▶ **DESCRIPTION OF THE TASK**
State the number of lines in these records that include the string "this", and say nothing more.

▶ **PROVIDED INFORMATION**

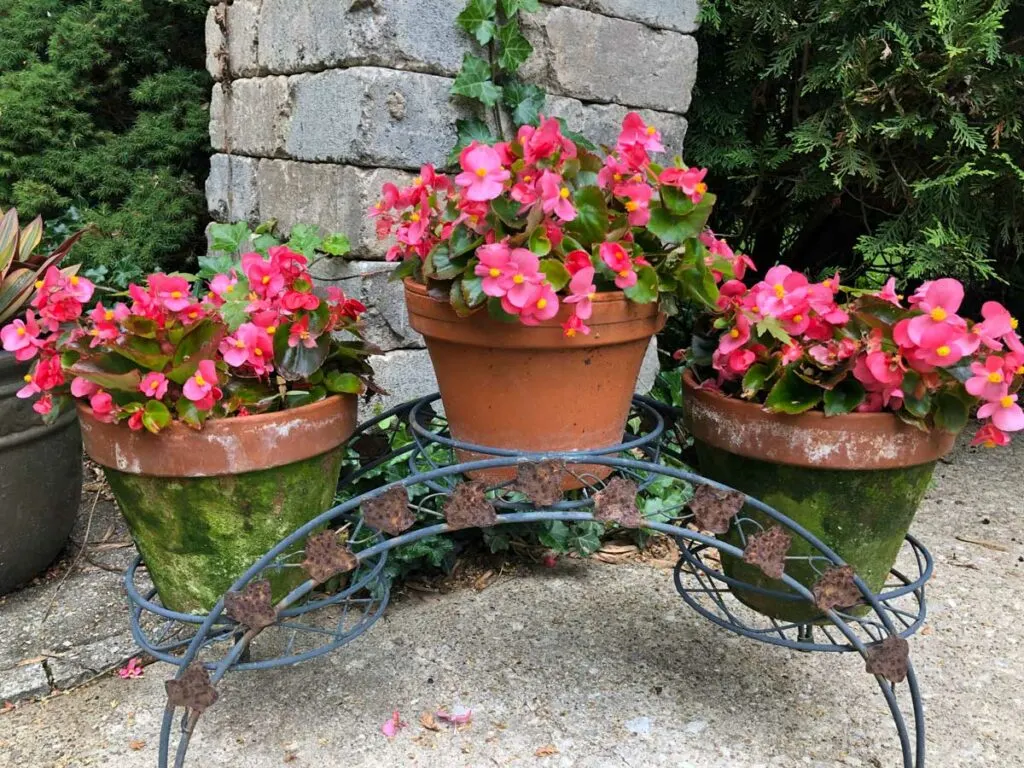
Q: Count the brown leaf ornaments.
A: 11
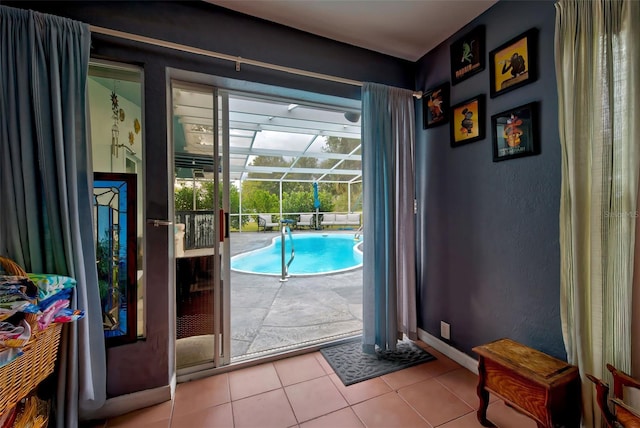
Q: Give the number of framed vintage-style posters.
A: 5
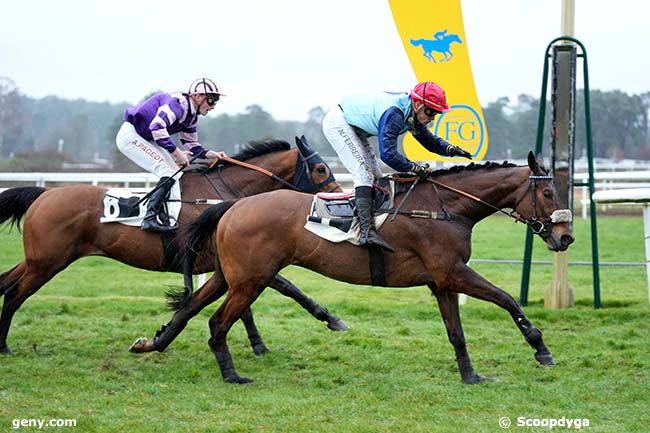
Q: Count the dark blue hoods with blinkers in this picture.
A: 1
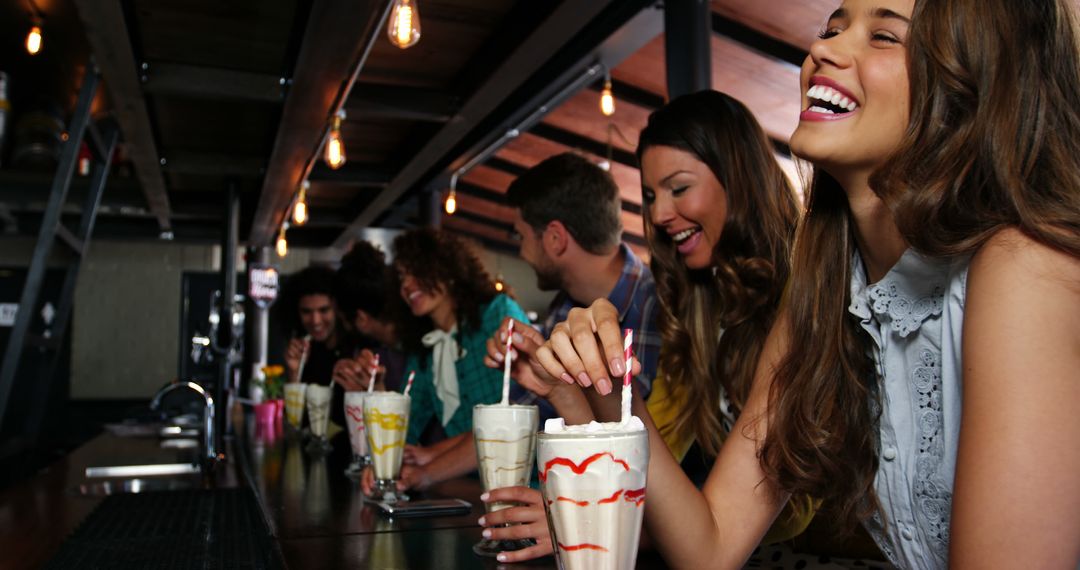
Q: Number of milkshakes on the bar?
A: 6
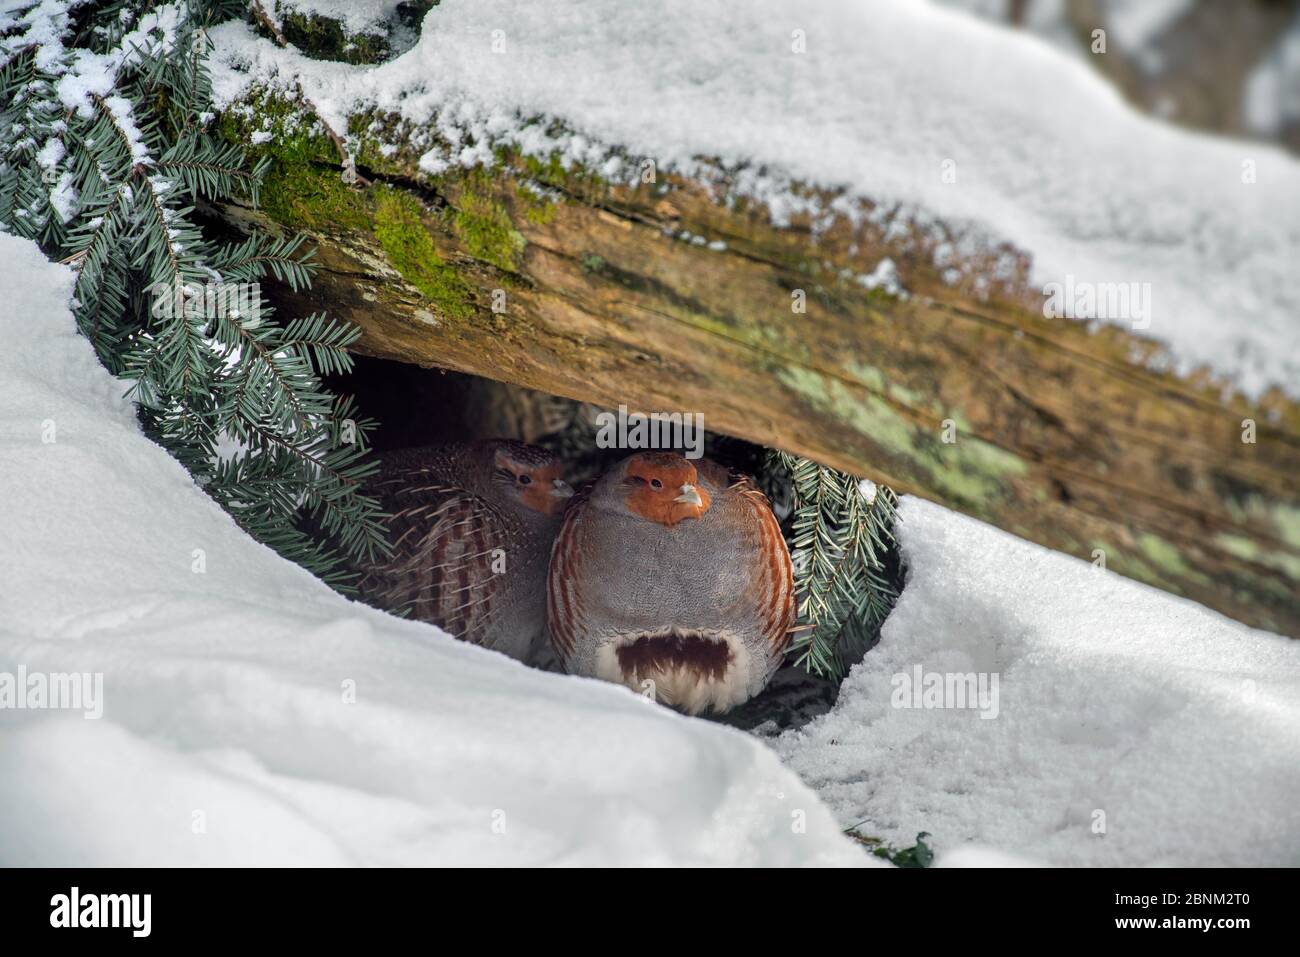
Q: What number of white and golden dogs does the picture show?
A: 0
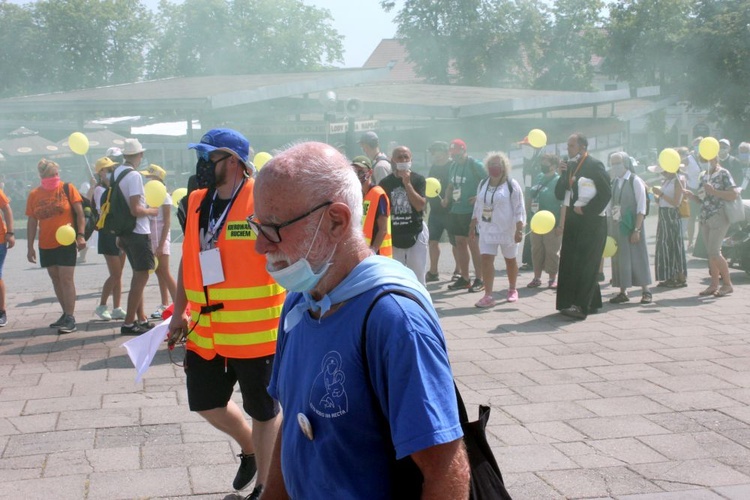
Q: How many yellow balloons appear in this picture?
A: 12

▶ **THE ANSWER**
2